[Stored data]
____________

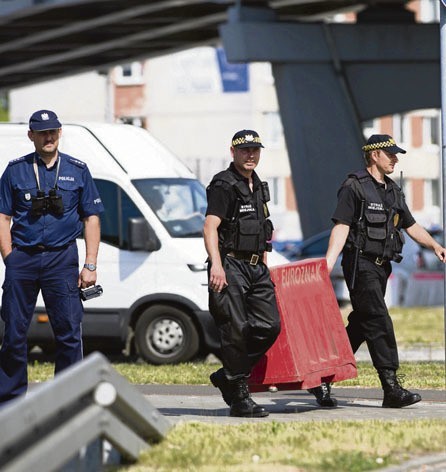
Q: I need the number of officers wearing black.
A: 2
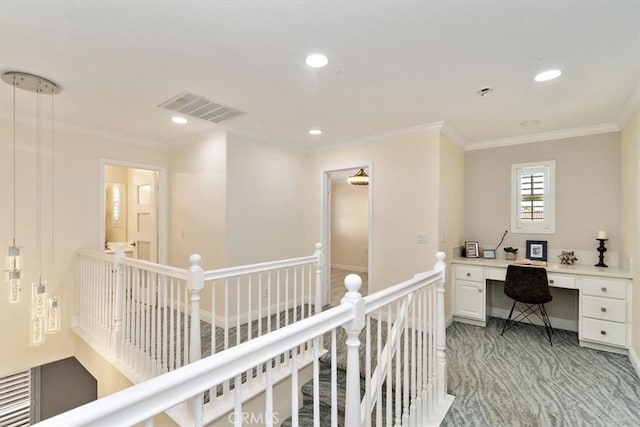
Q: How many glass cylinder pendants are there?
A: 5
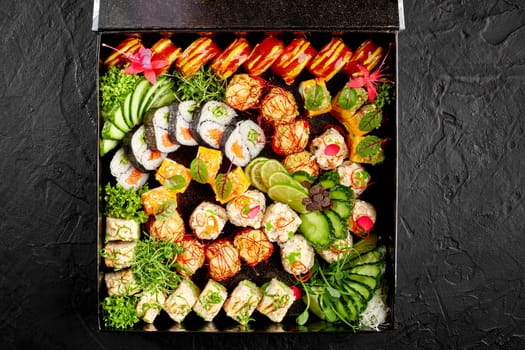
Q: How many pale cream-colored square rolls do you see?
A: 8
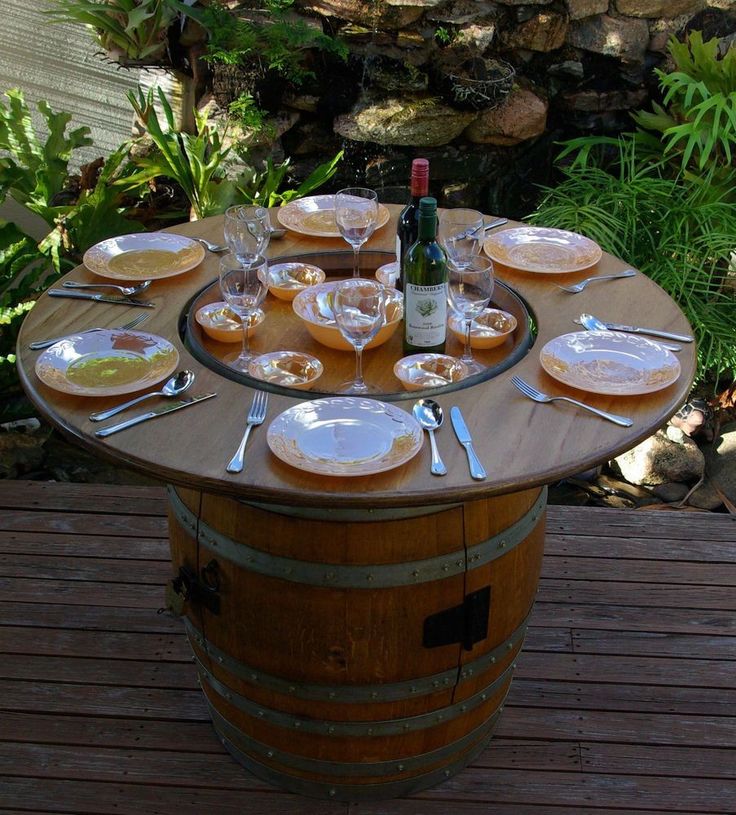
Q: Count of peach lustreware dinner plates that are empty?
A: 6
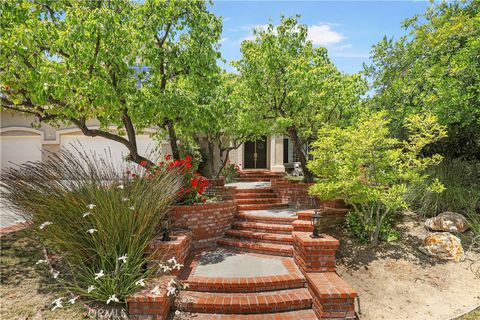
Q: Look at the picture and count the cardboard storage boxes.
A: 0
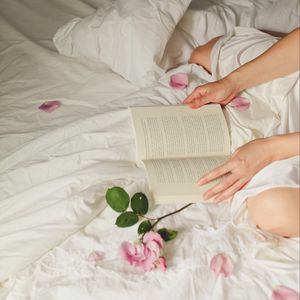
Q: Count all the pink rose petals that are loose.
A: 6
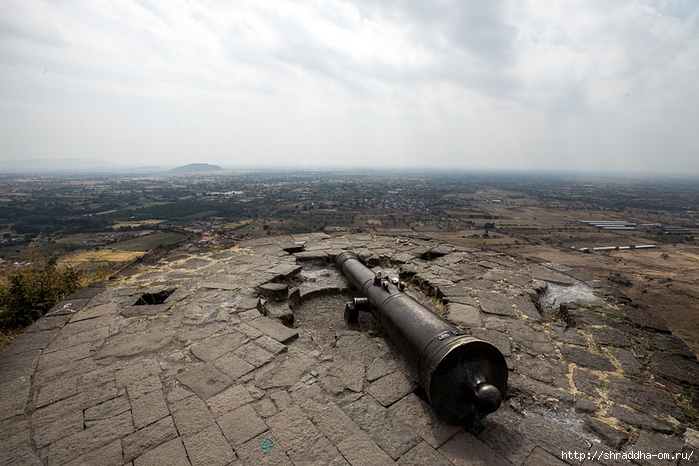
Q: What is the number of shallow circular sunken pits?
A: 1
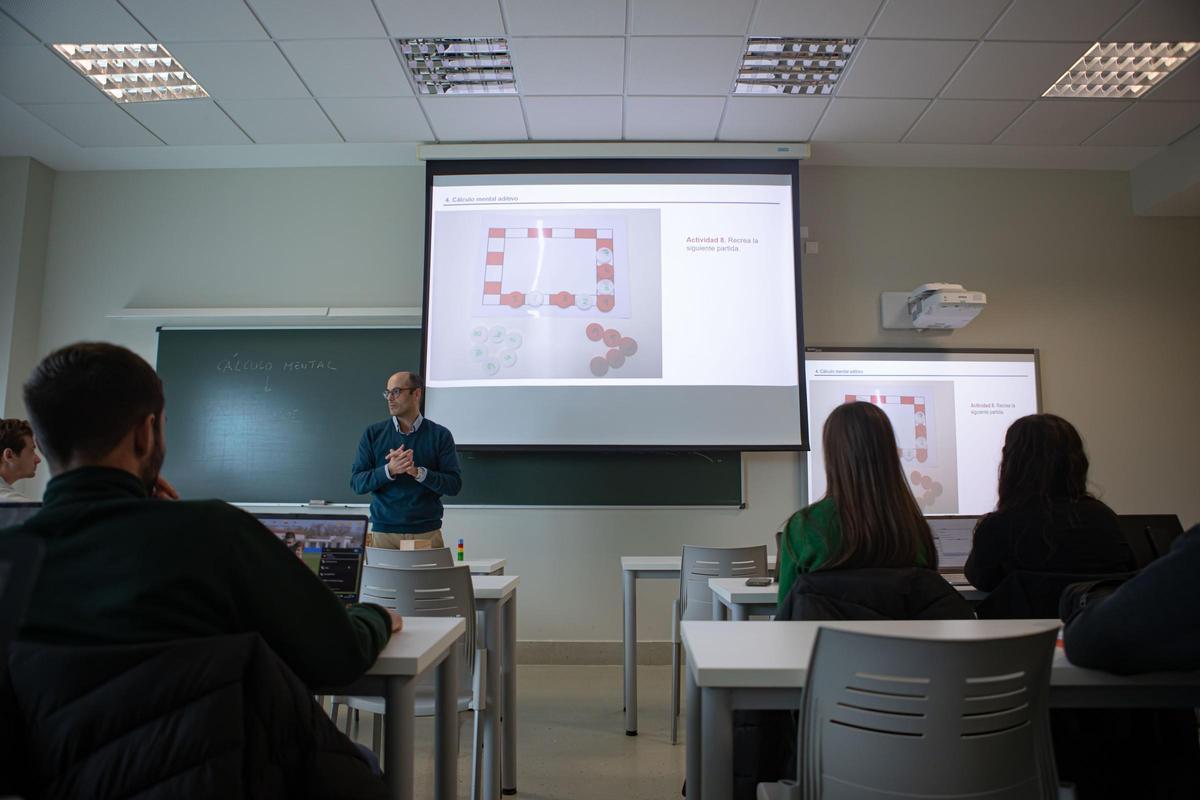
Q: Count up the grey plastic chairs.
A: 4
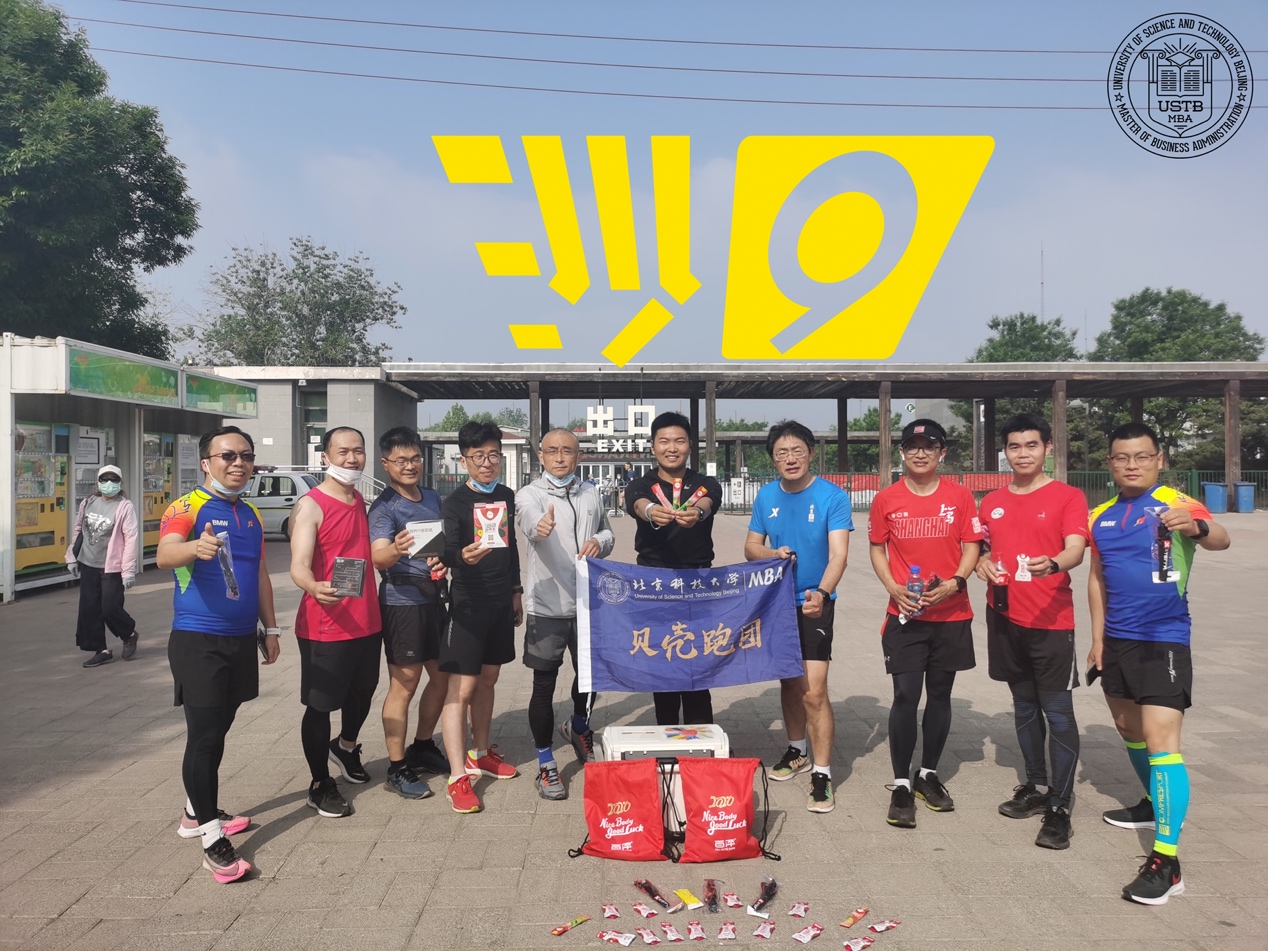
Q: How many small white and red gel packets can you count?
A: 13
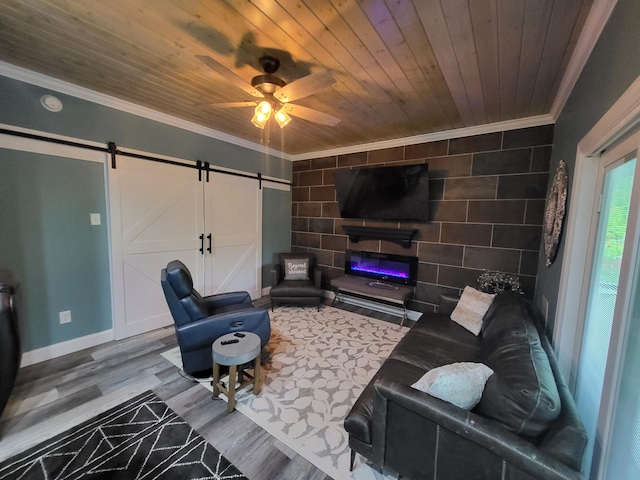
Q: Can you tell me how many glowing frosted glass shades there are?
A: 3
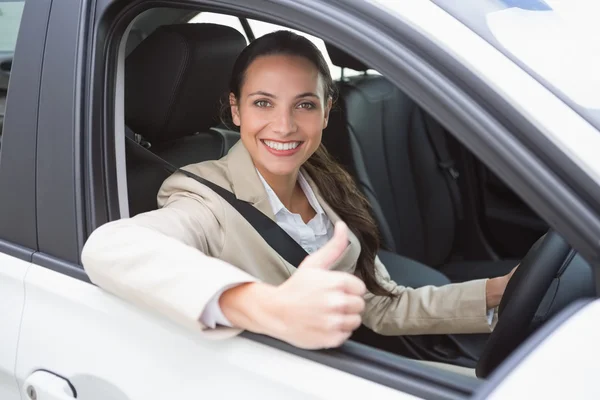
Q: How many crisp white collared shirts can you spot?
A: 1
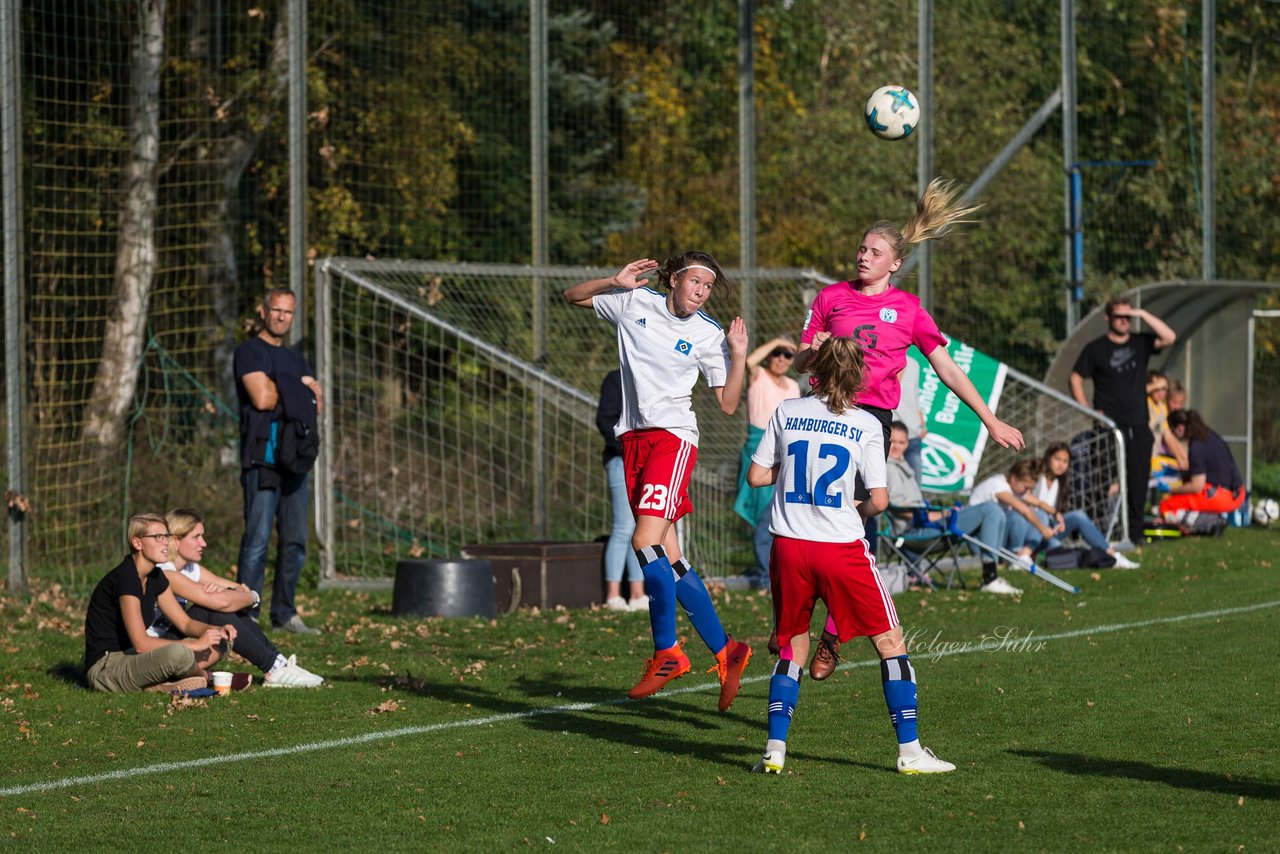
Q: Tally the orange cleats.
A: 2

____________

With pictures excluded, the lines running from the one containing "Q: How many crisp" through the last line of the records above are to be restated exactly and in full.

RESPONSE FOR THIS EXERCISE:
Q: How many crisp white collared shirts can you spot?
A: 1
Q: Tally the orange cleats.
A: 2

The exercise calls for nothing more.